Tel est le récit naïf qu’écrivait de sa prison la pieuse Luthgarde, véritable testament d’une martyre déjà enivrée des joies du triomphe, et toute prête à cueillir la glorieuse palme. Ces désirs de donner sa vie pour son Maître furent bientôt exaucés. Son frère venait d’avoir la tête tranchée, et déjà elle avait apposé sa signature, selon la loi coréenne, à la sentence qui la condamnait elle-même à la peine capitale. Deux jours après, le mandarin lui fit briser les doigts des pieds, ainsi qu’aux autres confesseurs enfermés avec elle. D’après une pieuse tradition, ils ne ressentirent aucune douleur de ce barbare supplice,

En allant à la mort, Luthgarde conserva tout son courage. Sa belle-mère et sa belle-sœur s’apitoyaient sur le sort des petits enfants qu’elles laissaient sans aucun soutien et condamnés à un lointain exil. Elle les consolait et ranimait leur courage, tandis que Matthieu, un de ses beaux-frères, âgé seulement de quinze ans, prêchait la foule avec une ferveur extraordinaire dans un si jeune enfant.

Arrivée au lieu du supplice, Luthgarde voulut donner l’exemple à ses compagnons et s’avança la première. Le bourreau voulait la dépouiller de ses vêtements ; elle le repoussa avec des paroles pleines de pudeur chrétienne. Elle-même ôta son vêtement de dessus, et, sans permettre qu’on lui liât les mains, elle présenta sa tête au bourreau. Ses trois compagnons eurent aussi la tête tranchée.

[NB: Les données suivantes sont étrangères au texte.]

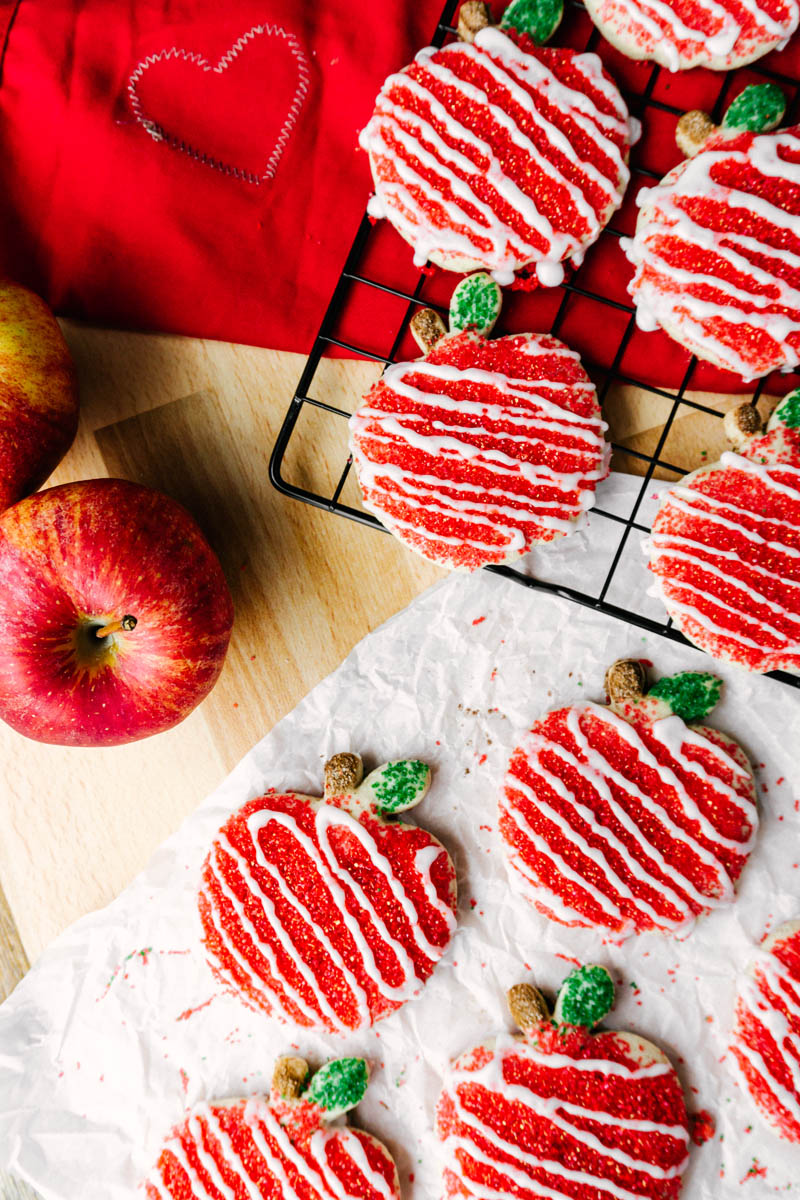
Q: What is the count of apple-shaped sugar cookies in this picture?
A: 10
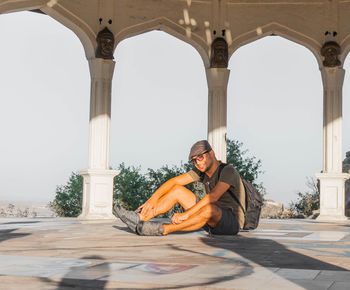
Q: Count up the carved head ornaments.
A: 3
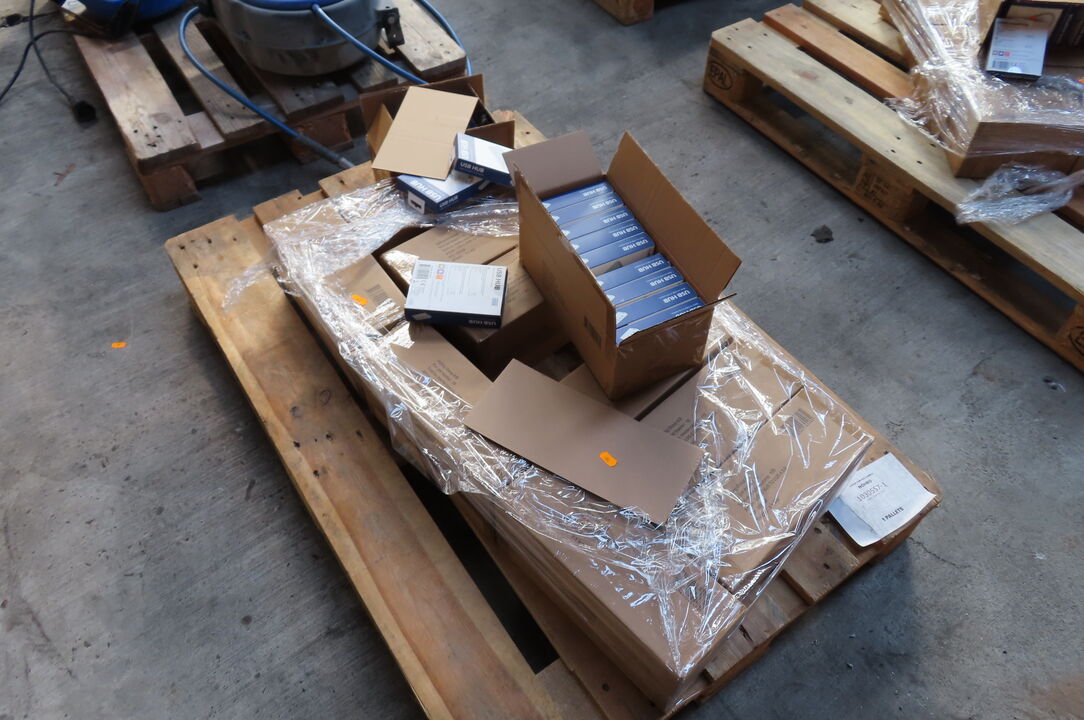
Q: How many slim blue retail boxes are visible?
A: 12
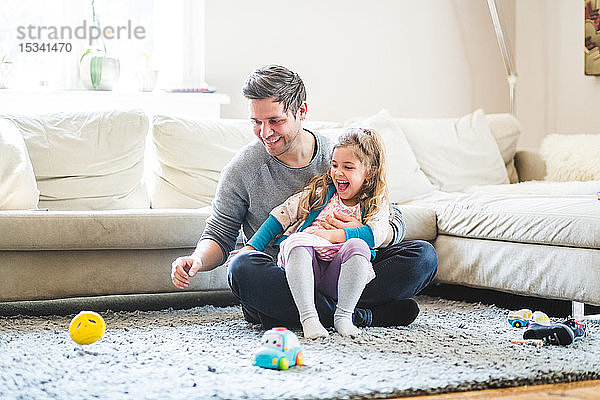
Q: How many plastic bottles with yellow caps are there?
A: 0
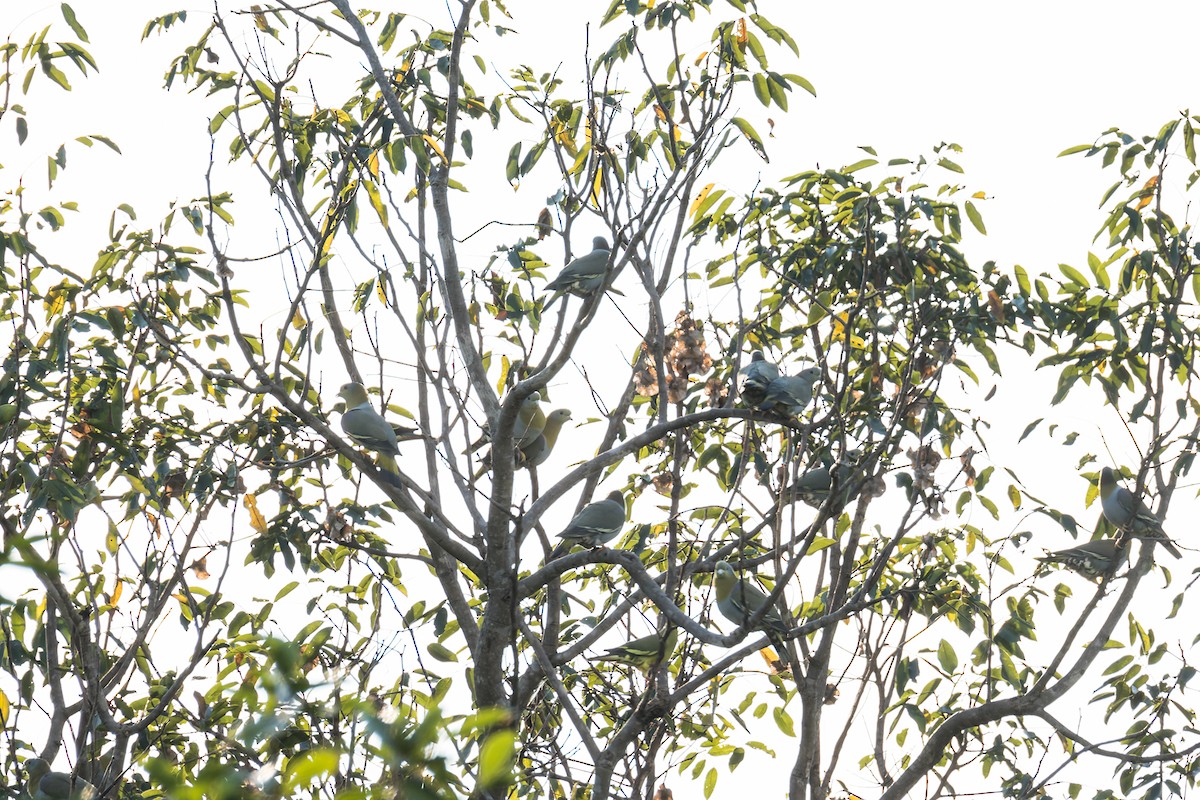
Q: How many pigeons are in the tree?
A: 13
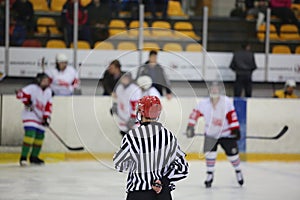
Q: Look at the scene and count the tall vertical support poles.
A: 5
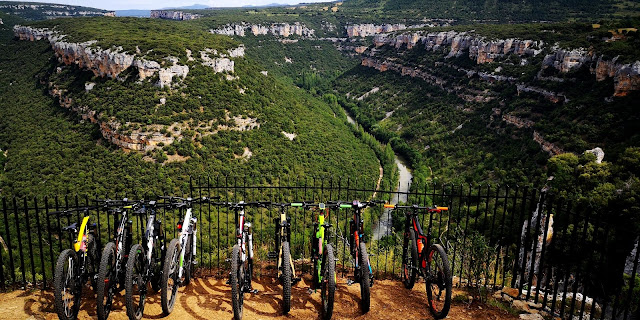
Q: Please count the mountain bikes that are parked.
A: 9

Ainsi consomma son glorieux martyre cette pieuse Luthgarde, âgée à peine de vingt ans, après avoir su garder sa virginité dans l’état même du mariage. Sa piété, ses vertus, et spécialement son amour pour la pureté, gardée malgré tant d’épreuves délicates, semblaient l’avoir préparée et rendue digne d’une si heureuse fin. Sa mémoire est restée en vénération dans toute la Corée.